Brief: Where a picture occurs in the data, omit it, and copy all remaining data exactly.

Extracted records:
____________

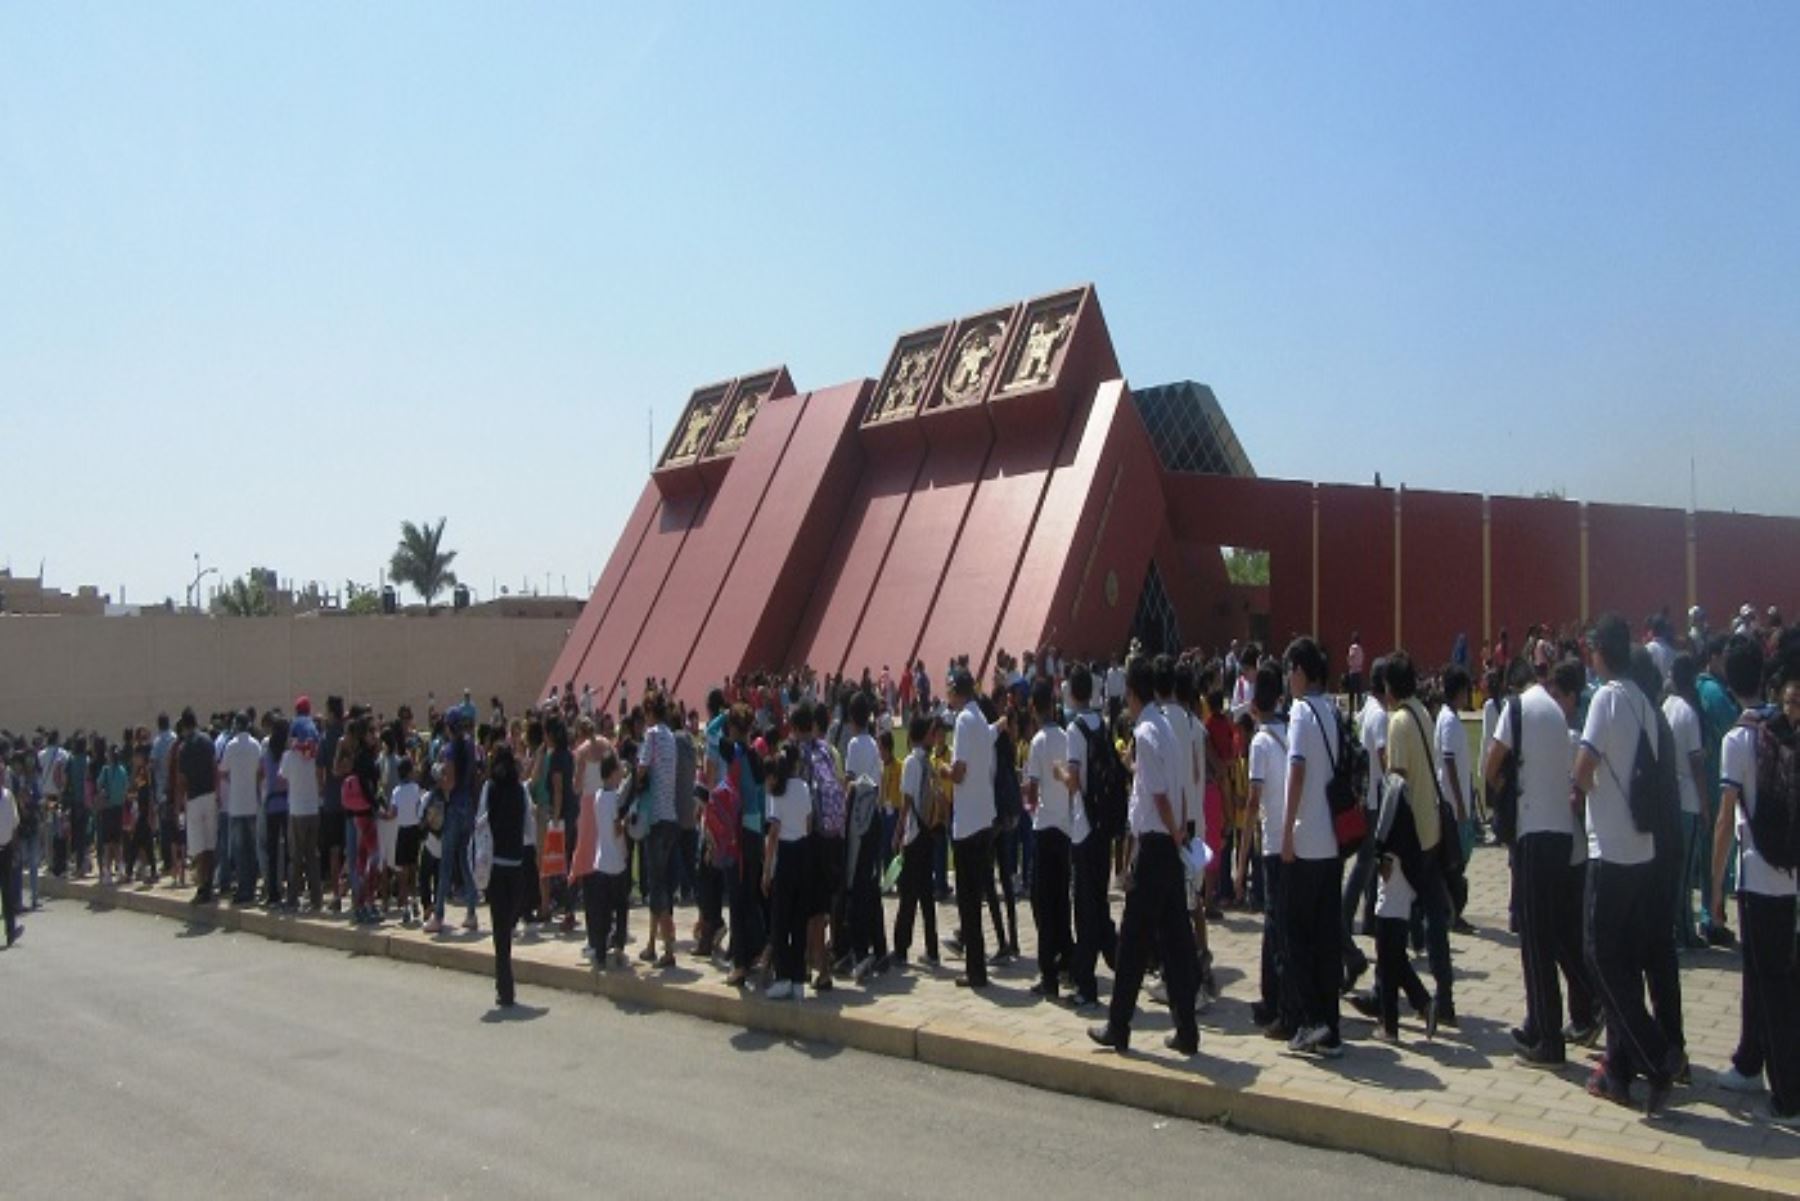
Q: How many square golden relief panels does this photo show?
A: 5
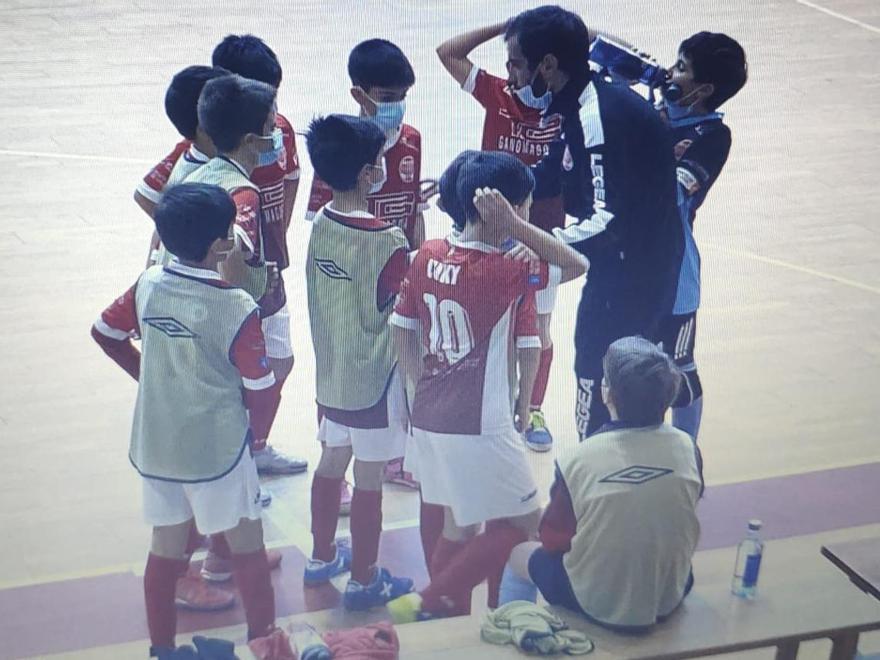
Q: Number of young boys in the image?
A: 11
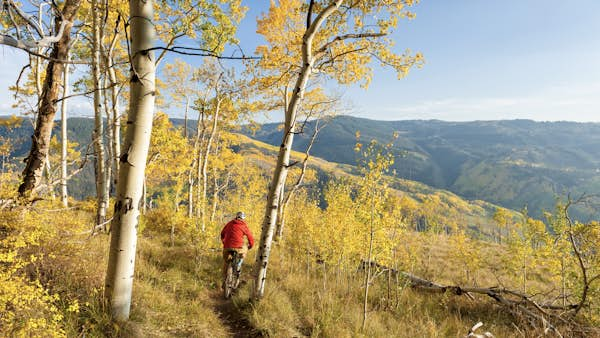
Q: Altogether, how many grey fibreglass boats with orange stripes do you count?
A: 0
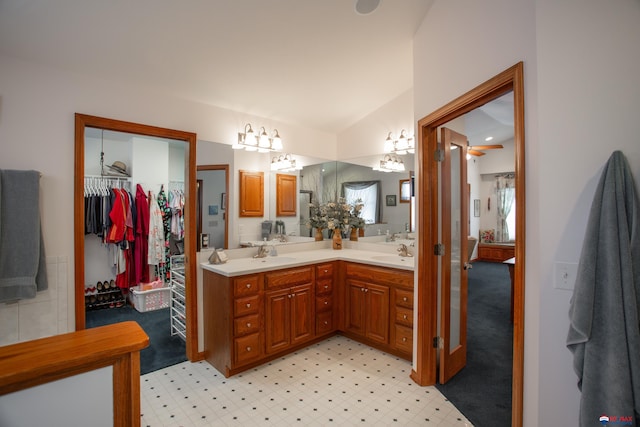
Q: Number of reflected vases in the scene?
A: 2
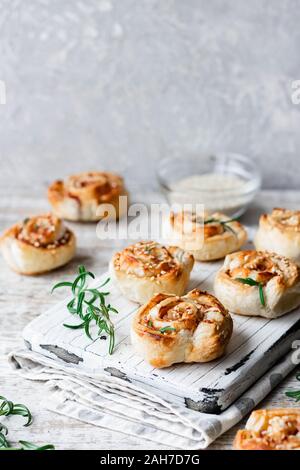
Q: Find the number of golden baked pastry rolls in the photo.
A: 8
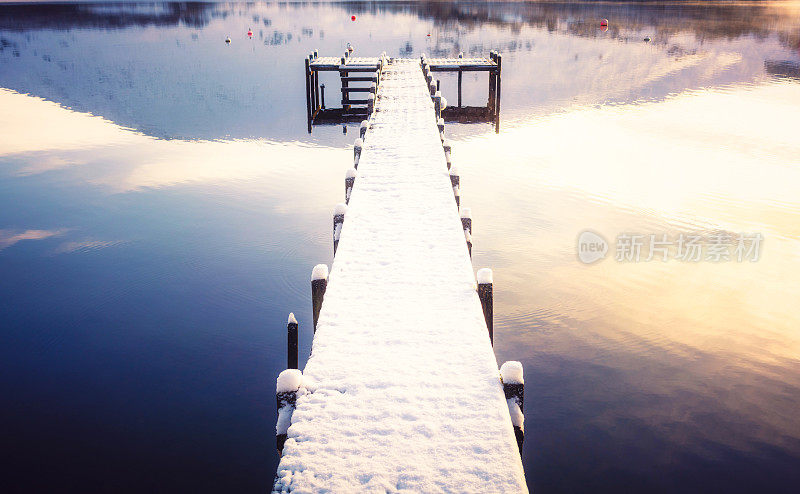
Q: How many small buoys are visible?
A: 7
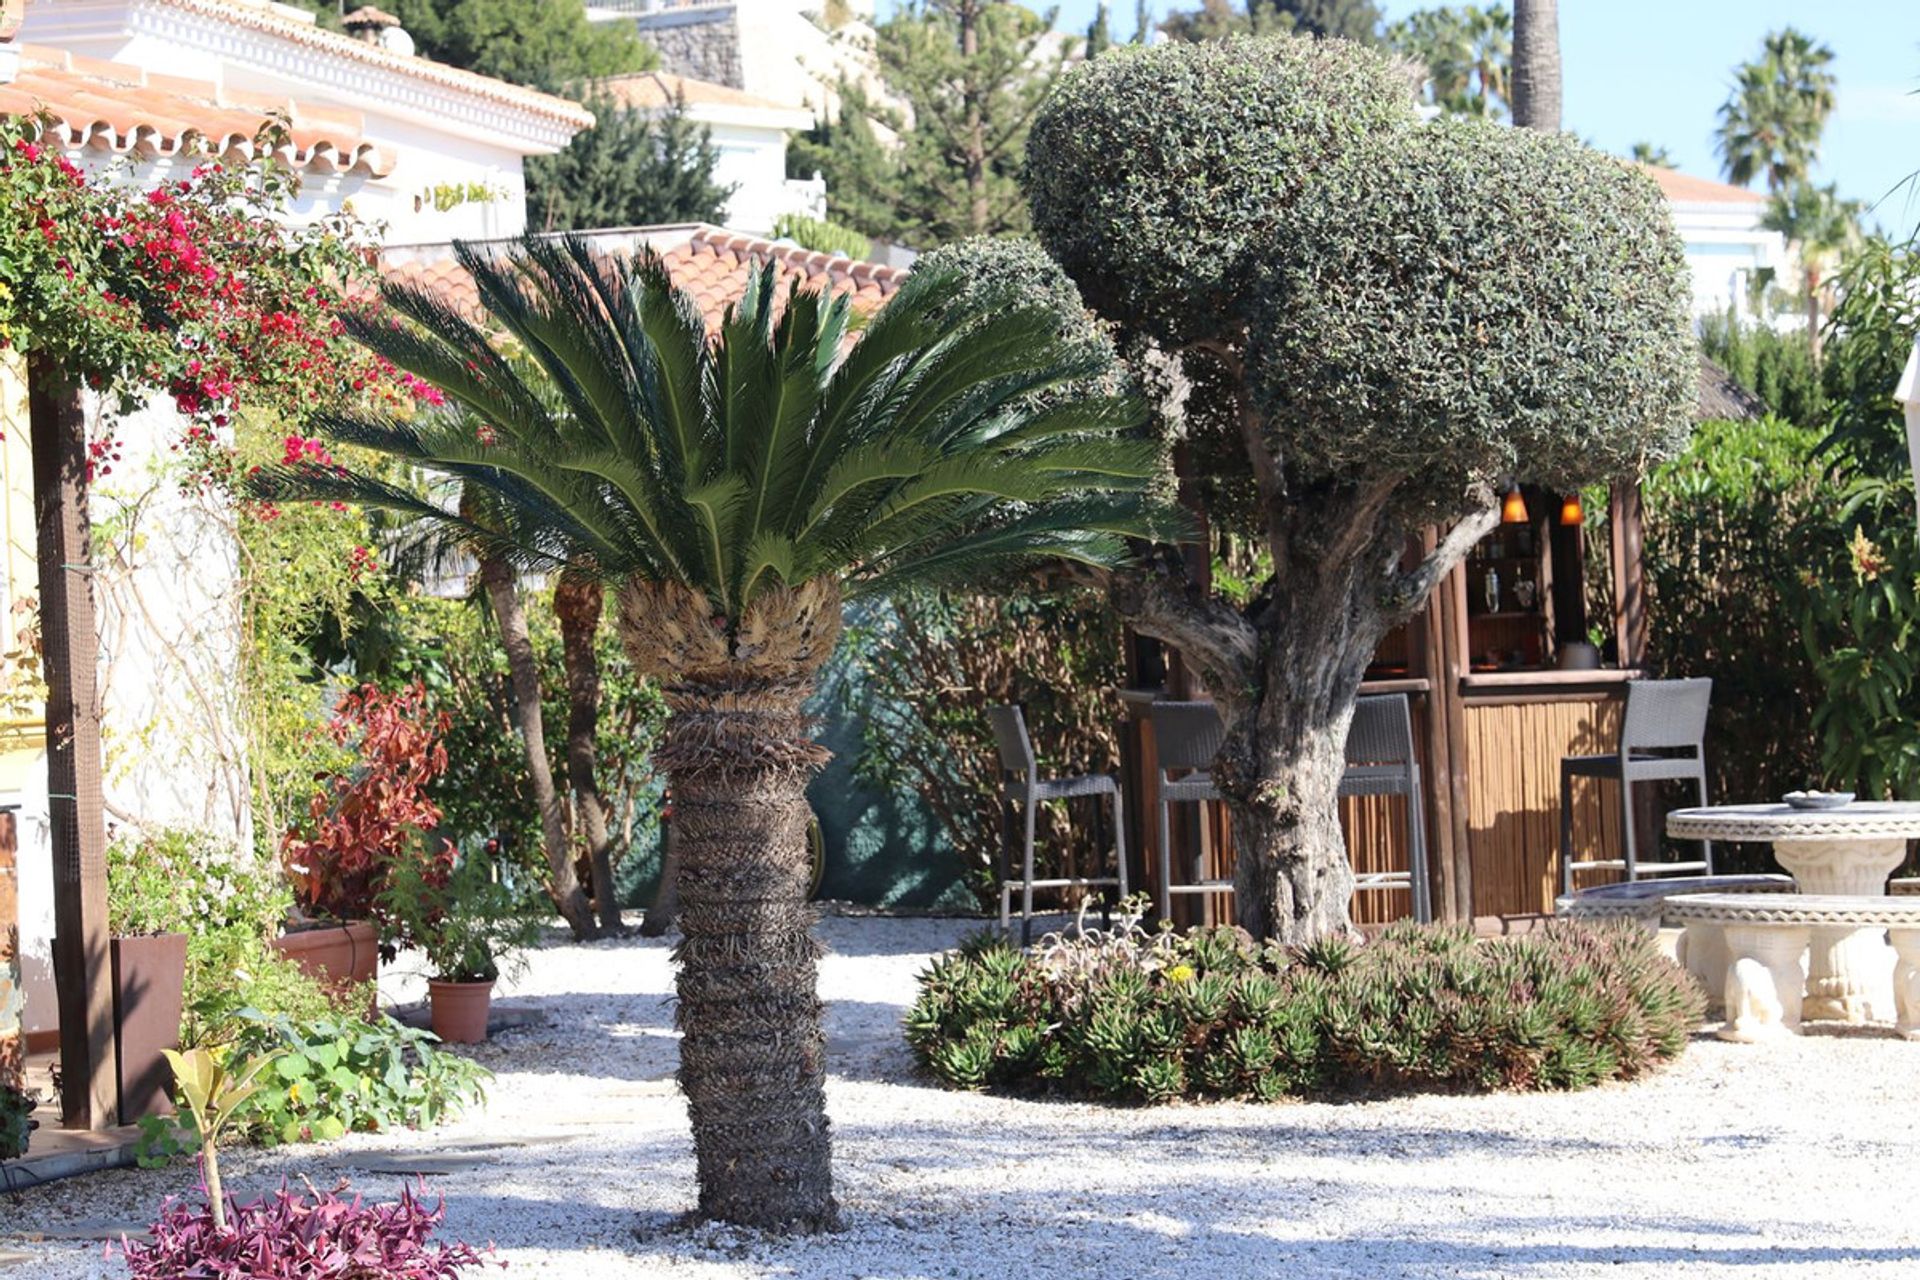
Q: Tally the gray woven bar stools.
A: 4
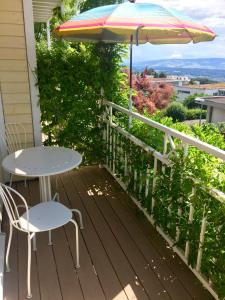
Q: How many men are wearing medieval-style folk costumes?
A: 0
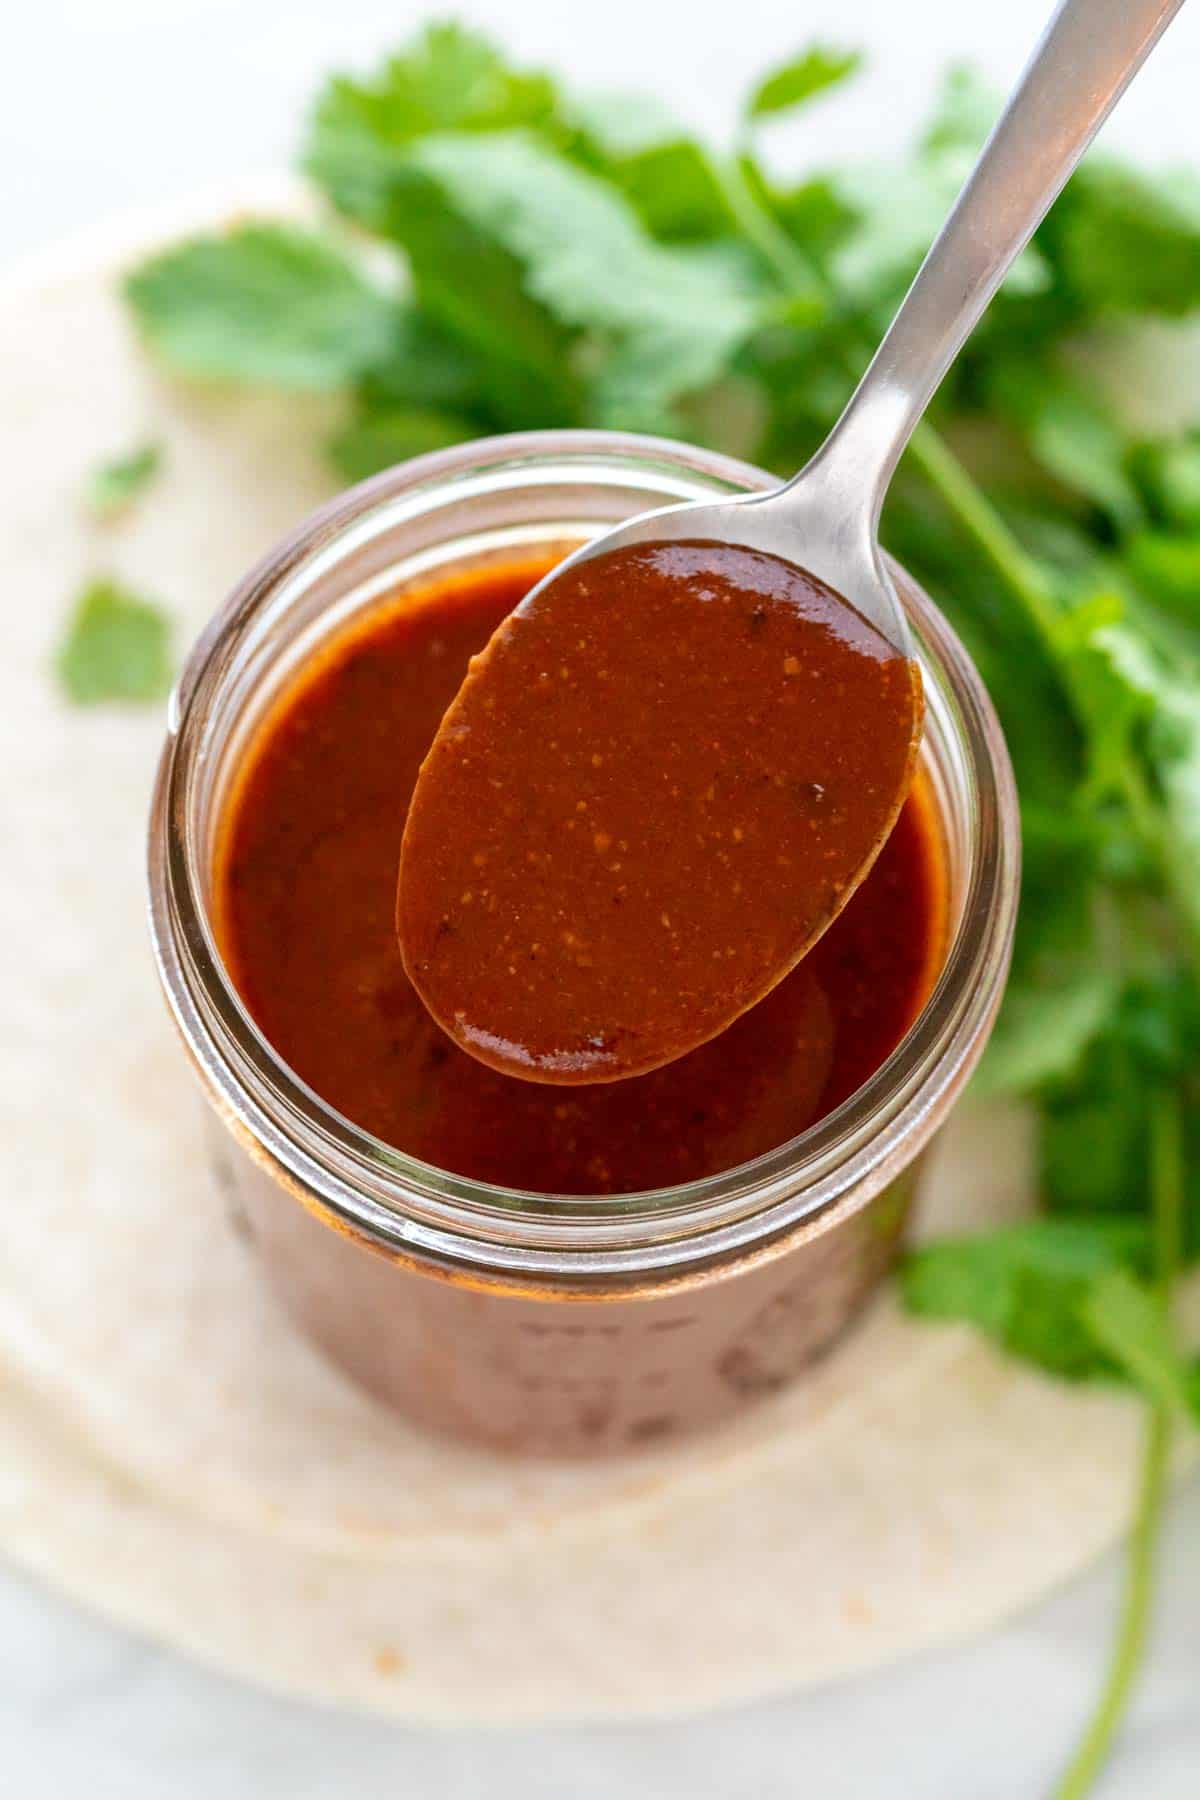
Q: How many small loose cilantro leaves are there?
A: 2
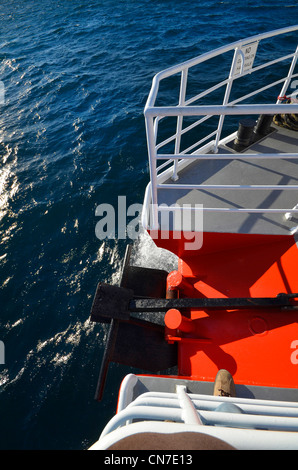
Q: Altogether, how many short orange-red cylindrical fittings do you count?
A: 2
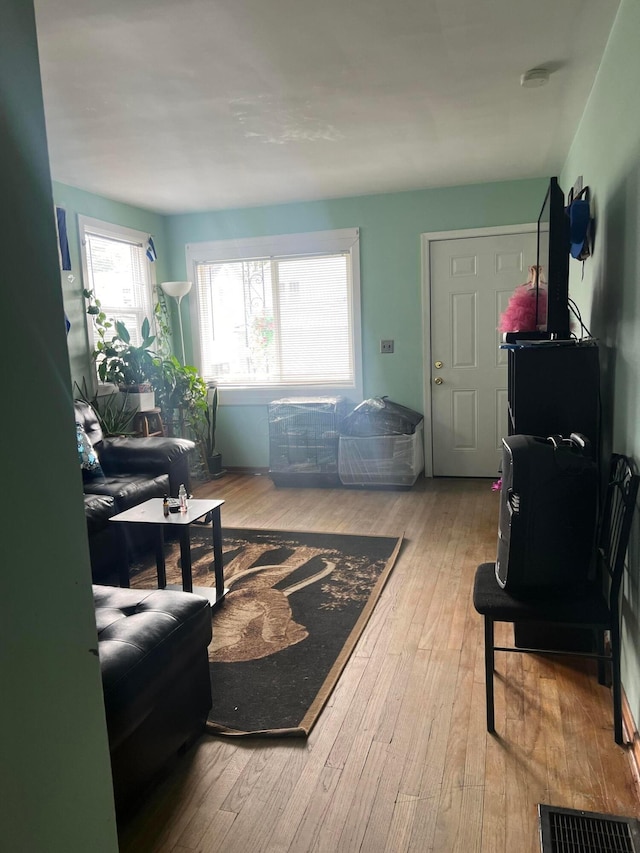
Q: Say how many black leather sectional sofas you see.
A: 1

____________

Worked solution:
Q: How many square golden relief panels does this photo show?
A: 5
Q: Number of young boys in the image?
A: 11
Q: Altogether, how many grey fibreglass boats with orange stripes do you count?
A: 0
Q: Number of reflected vases in the scene?
A: 2
Q: Find the number of golden baked pastry rolls in the photo.
A: 8
Q: How many small buoys are visible?
A: 7
Q: Tally the gray woven bar stools.
A: 4
Q: How many men are wearing medieval-style folk costumes?
A: 0
Q: How many small loose cilantro leaves are there?
A: 2
Q: Altogether, how many short orange-red cylindrical fittings do you count?
A: 2
Q: Say how many black leather sectional sofas you see.
A: 1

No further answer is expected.